The thing is, we receive tactile sensations through our children. They are attached to us, sucking at the boob and touching us all day. Guys don't really get that. DD is 10 months and I've had my period since she was 4 months old. Sex was difficult in the beginning because of the discomfort but I don't engage in anything now without the slick stick.

The interest is so not there-- whether it's day or night. Poor DH has to initiate everytime. But once it starts, then it's all good.. sometimes. I sell lotions and potions and I am sooo glad for what we call "party in your pants". It's no libido-in-a-bottle.. but it's close


----------



## oliviagoddess (Jan 10, 2003)

I don't know but I was a nursing horn dog. Of course if you ask my husband I was an ice queen but we were having issues and I wasn't going to have 2 minutes of sex and end up pregnant again, I so kept to myself.

I do know that nursing makes your brain produce the orgasm hormone oxytocin (I think) and some women experience vaginal contractions when nursing. Nature wants you to nurse the baby and have sex to bond the family together. It makes no sense for the hunter to go away when there is a little mouth to feed.

Try to relax when nursing and see if you hit that zen spot.

Also try to re-examine your relationship, are you secretly harboring a grudge against your spouse? Do you resent that he does to work, expects the house to be clean, kids quiet and food on the table? Do you feel under-appreciated, does your spouse act like another child you have to take care of (mine needed his clothes picked out for work every monrning)? Does he expect to have you ready to go without any forplay or clitoral stimulation (things change after you have a baby after all - pre baby I didn't want foreplay, now I do - go figure)? Do you just need a bit of you alone time getting your nails done once a week?

All of these factors will contribute to your libido not being what it's supposed to be.

I disagree with the "just do it" mentality and here's why: a man will assume that as long you are putting out everything is OK, even if its not! SEX = OK in a guy's reptile brain that's why they marry bimbos who spend all their money and not see it coming!

So if there are issues, by all means hold out and make him talk about it. Go to counceling or just scream at each other for 2 years (that what we did) and try to work it out.


----------



## mom2olivia (Apr 4, 2006)

Quote:


Originally Posted by *oliviagoddess*
Also try to re-examine your relationship, are you secretly harboring a grudge against your spouse? Do you resent that he does to work, expects the house to be clean, kids quiet and food on the table?

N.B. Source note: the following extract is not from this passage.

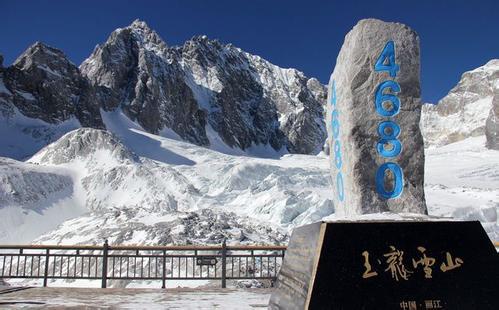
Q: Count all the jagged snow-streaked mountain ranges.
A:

Do you feel under-appreciated, does your spouse act like another child you have to take care of (mine needed his clothes picked out for work every monrning)? Does he expect to have you ready to go without any forplay or clitoral stimulation (things change after you have a baby after all - pre baby I didn't want foreplay, now I do - go figure)? Do you just need a bit of you alone time getting your nails done once a week?

All of these factors will contribute to your libido not being what it's supposed to be.

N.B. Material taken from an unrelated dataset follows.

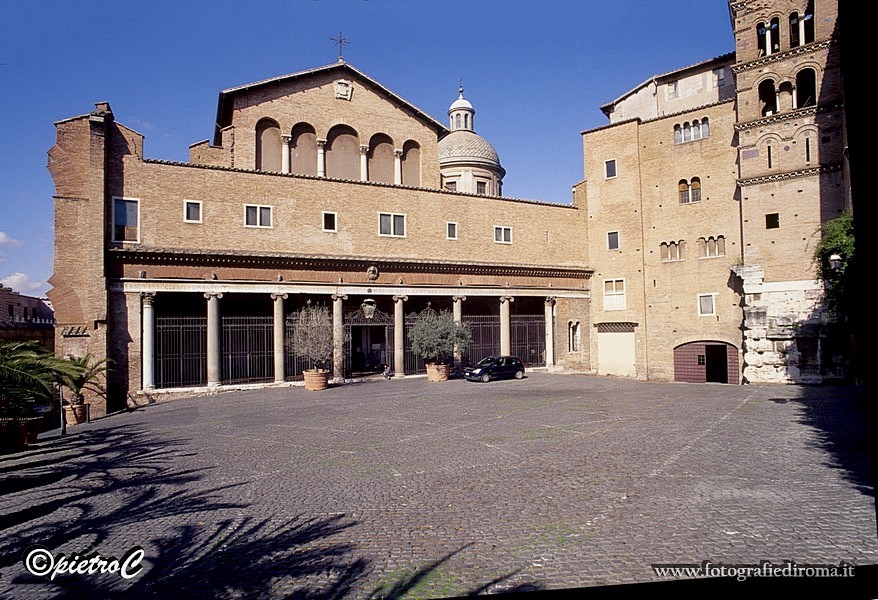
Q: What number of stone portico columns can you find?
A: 8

I disagree with the "just do it" mentality and here's why: a man will assume that as long you are putting out everything is OK, even if its not! SEX = OK in a guy's reptile brain that's why they marry bimbos who spend all their money and not see it coming!

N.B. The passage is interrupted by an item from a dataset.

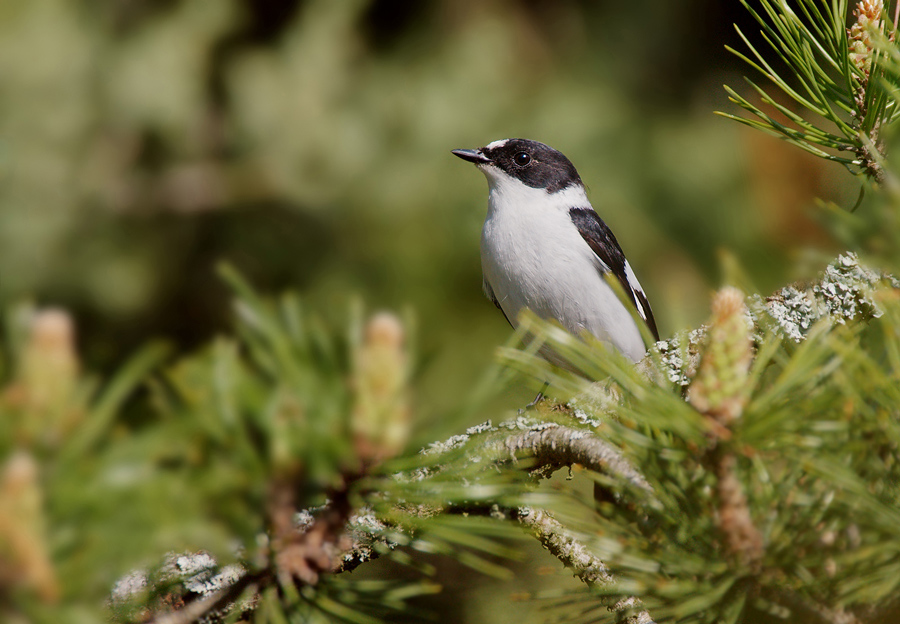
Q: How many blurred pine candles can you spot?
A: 4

So if there are issues, by all means hold out and make him talk about it. Go to counceling or just scream at each other for 2 years (that what we did) and try to work it out.

Yes to all of the above!







: Except its no secret!







He knows I'm harboring a grudge! I've told him till I'm blue in the face what needs to change and he refuses to alter his way of thinking


----------



## futureCPM (Jun 28, 2005)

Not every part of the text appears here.